The USDA grant has three primary objectives: to provide a primary care provider conference on comprehensive sickle cell disease management, to provide workshops on emergency management of sickle cell disease complications for Baptist hospitals in the Delta region, and to support the Sickle Cell Boot Camp to Promote Nursing Excellence – a collaboration of the UTHSC College of Nursing, the Department of Hematology at St. Jude, and the International Association of Sickle Cell Nurses and Professional Associates (IASCNAPA).

Yvonne Carroll

The Sickle Cell Boot Camp began at the UTHSC College of Nursing in 2022, and the third boot camp will be held Oct. 30–Nov. 3. About 35 nurses from across the U.S. and around the world will come to Memphis for the one-week course. Education about the disease in nursing schools is limited. The Sickle Cell Boot Camp was created to address that gap.

Carroll said, “Sickle cell is a disease of comorbidities, and health care professionals must have a high level of disease-specific knowledge to care for people with sickle cell disease.”

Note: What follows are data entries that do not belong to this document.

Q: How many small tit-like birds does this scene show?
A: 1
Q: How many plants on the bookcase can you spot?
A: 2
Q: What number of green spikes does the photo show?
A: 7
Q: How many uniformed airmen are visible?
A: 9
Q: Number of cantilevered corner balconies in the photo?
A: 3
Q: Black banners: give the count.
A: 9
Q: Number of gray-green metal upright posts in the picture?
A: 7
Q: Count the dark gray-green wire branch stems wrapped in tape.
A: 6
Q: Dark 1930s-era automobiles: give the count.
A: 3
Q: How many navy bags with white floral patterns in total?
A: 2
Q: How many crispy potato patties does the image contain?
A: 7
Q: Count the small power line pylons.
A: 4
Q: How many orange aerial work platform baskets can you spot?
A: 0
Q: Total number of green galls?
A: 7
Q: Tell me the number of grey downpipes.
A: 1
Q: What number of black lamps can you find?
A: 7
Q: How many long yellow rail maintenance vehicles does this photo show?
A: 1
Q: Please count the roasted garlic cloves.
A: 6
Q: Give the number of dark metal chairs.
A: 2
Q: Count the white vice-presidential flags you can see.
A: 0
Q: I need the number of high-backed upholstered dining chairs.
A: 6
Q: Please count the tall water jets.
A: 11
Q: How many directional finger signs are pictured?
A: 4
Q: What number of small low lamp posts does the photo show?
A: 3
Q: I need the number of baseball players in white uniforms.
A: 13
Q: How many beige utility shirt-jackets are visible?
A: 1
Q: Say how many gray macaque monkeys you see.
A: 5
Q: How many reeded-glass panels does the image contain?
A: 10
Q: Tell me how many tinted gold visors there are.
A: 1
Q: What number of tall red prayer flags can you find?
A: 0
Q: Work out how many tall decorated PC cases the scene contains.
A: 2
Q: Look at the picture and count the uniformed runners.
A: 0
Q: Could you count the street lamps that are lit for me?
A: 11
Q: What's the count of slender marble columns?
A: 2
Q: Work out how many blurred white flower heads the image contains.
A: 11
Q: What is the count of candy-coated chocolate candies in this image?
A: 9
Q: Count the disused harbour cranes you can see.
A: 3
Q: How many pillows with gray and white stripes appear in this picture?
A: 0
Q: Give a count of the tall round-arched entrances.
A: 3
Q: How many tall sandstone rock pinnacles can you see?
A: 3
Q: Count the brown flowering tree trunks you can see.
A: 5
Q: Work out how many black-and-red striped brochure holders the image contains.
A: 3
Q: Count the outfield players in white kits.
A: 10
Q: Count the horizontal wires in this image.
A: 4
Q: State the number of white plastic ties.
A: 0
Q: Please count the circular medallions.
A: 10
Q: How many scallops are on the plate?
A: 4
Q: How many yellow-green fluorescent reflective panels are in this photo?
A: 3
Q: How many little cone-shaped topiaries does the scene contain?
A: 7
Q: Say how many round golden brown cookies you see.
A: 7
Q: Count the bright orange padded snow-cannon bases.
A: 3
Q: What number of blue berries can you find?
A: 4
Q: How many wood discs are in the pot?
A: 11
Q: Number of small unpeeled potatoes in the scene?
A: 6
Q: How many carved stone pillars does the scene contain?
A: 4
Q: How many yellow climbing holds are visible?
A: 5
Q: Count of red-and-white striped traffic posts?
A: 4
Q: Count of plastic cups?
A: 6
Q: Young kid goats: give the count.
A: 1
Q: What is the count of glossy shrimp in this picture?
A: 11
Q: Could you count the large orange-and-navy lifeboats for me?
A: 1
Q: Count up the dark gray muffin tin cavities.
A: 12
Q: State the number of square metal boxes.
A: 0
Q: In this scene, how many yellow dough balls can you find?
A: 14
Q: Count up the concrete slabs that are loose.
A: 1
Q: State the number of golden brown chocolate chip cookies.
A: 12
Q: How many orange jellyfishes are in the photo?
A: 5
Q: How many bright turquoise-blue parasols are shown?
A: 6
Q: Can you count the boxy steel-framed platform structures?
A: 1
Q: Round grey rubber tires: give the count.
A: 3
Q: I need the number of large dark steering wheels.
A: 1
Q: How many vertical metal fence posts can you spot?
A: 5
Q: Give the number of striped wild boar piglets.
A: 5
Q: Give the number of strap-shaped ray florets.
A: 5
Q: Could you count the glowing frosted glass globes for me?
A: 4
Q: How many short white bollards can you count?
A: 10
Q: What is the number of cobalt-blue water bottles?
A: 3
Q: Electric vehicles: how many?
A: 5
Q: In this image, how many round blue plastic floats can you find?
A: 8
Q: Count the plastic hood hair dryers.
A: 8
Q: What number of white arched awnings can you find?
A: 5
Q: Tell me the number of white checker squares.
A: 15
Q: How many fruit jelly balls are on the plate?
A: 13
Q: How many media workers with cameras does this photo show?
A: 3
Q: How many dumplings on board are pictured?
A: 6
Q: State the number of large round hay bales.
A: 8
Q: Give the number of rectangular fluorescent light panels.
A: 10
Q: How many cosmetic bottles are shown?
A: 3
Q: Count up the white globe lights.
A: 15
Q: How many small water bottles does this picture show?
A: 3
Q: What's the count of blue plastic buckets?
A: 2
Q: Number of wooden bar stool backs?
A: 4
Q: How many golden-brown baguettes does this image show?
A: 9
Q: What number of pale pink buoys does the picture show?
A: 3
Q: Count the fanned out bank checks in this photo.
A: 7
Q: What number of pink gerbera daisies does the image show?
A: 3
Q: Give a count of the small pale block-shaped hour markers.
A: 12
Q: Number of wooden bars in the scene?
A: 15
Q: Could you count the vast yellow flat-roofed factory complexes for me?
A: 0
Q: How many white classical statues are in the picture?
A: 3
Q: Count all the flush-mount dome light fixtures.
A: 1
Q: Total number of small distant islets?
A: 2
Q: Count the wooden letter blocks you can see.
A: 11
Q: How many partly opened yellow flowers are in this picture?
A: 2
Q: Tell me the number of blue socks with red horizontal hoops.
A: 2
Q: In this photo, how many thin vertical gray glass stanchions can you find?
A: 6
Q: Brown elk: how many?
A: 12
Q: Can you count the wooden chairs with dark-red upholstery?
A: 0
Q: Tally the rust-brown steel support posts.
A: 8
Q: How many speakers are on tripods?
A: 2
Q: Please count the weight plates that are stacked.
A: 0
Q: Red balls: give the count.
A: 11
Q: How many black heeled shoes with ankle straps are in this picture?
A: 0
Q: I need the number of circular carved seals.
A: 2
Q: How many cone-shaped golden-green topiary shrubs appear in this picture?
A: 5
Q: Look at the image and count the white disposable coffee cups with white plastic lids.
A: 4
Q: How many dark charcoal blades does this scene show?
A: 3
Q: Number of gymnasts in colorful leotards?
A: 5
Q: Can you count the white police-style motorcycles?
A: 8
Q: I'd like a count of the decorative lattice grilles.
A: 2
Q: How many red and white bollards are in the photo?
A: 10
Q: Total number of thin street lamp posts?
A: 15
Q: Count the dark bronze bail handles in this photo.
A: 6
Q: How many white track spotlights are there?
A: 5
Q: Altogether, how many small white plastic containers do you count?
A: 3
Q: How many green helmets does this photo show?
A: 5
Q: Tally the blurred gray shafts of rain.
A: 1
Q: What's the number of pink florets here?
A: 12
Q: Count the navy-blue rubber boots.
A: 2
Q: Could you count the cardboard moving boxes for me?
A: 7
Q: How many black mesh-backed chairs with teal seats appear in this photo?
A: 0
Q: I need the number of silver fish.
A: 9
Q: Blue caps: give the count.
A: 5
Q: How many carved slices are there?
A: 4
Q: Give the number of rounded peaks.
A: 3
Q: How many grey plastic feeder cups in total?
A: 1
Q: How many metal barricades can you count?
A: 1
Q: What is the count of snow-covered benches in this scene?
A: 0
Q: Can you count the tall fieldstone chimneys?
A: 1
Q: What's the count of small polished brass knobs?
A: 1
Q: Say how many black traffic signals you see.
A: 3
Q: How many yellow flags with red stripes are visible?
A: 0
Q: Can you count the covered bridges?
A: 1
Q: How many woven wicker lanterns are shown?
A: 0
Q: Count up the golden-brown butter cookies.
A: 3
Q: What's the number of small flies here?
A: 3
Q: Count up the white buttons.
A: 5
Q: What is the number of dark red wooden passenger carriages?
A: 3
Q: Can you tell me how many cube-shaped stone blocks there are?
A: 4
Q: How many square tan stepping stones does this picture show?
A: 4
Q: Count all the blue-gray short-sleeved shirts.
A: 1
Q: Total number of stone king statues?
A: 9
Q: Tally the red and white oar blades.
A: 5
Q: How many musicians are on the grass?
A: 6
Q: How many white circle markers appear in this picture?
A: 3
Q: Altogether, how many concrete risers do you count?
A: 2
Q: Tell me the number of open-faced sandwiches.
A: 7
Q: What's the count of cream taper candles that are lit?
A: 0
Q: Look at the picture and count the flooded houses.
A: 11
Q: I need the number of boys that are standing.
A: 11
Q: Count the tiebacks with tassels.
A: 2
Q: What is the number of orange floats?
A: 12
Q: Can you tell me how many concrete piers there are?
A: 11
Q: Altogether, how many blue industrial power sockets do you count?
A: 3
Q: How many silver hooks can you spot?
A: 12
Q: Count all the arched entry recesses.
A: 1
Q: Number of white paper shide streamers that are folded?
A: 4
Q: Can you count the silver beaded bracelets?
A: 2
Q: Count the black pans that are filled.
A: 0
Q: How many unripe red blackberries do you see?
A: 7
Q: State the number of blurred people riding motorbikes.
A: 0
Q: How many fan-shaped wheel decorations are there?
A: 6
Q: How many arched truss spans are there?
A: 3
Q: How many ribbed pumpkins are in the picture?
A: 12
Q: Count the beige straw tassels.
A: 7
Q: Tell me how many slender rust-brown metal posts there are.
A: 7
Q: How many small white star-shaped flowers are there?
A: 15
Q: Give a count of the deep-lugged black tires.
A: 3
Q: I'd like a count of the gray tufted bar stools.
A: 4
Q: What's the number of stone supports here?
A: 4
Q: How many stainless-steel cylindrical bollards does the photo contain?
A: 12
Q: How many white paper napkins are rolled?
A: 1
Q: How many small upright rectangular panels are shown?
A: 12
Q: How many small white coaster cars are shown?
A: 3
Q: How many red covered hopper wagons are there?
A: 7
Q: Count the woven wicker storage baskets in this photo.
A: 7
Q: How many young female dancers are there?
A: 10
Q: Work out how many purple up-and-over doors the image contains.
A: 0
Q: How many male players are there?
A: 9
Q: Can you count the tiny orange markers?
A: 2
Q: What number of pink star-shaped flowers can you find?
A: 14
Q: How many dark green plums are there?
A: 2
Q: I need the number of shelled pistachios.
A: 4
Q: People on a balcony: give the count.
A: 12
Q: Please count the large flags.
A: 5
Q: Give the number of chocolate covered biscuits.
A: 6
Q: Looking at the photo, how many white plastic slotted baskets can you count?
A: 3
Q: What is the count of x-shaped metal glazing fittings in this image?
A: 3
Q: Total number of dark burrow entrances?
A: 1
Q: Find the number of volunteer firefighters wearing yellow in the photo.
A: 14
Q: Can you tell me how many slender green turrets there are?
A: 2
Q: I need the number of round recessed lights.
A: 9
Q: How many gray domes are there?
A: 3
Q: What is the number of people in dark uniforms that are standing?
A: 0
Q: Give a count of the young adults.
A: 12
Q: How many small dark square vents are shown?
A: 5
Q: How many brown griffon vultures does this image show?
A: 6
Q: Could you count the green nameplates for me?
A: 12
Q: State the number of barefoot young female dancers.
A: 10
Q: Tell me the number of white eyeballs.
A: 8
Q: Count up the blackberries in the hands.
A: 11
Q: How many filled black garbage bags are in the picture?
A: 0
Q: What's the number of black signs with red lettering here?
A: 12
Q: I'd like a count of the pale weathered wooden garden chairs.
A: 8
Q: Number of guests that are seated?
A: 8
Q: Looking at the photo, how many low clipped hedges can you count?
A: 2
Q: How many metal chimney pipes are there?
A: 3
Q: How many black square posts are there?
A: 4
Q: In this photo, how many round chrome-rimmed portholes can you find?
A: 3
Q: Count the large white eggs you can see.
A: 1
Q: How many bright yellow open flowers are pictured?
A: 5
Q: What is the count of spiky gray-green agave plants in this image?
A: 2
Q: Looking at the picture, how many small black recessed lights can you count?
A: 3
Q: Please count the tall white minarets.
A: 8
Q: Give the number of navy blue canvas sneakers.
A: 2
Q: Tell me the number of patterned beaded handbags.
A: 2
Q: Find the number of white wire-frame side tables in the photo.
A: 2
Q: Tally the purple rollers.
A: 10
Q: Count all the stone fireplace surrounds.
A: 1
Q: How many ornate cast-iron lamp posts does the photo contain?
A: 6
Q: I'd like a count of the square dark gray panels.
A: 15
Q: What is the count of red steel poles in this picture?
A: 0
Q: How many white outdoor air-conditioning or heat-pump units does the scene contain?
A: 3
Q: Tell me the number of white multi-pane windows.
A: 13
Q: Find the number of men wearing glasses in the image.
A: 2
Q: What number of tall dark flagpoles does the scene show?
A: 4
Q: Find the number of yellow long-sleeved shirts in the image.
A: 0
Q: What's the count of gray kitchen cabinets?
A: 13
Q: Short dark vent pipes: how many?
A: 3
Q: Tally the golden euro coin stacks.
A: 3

Sickle cell disease causes red blood cells to lose their normal disc shape and become sickle-shaped and rigid. These sickle-shaped cells adhere to vascular walls and impede blood flow and oxygenation. This causes intense pain and life-threatening complications that affect multiple organ systems. People living with the disease often have chronic kidney disease, stroke, and liver and lung complications.

The life span of those with the most severe form of sickle cell disease is on average 30 years shorter than for the general population in the U.S. Early detection of life-threatening sickle cell disease complications is key to improving the rate of mortality. The outreach to emergency department workers and the SCD nursing boot camp are vital ways to provide early intervention when SCD patients are suffering life-threatening symptoms.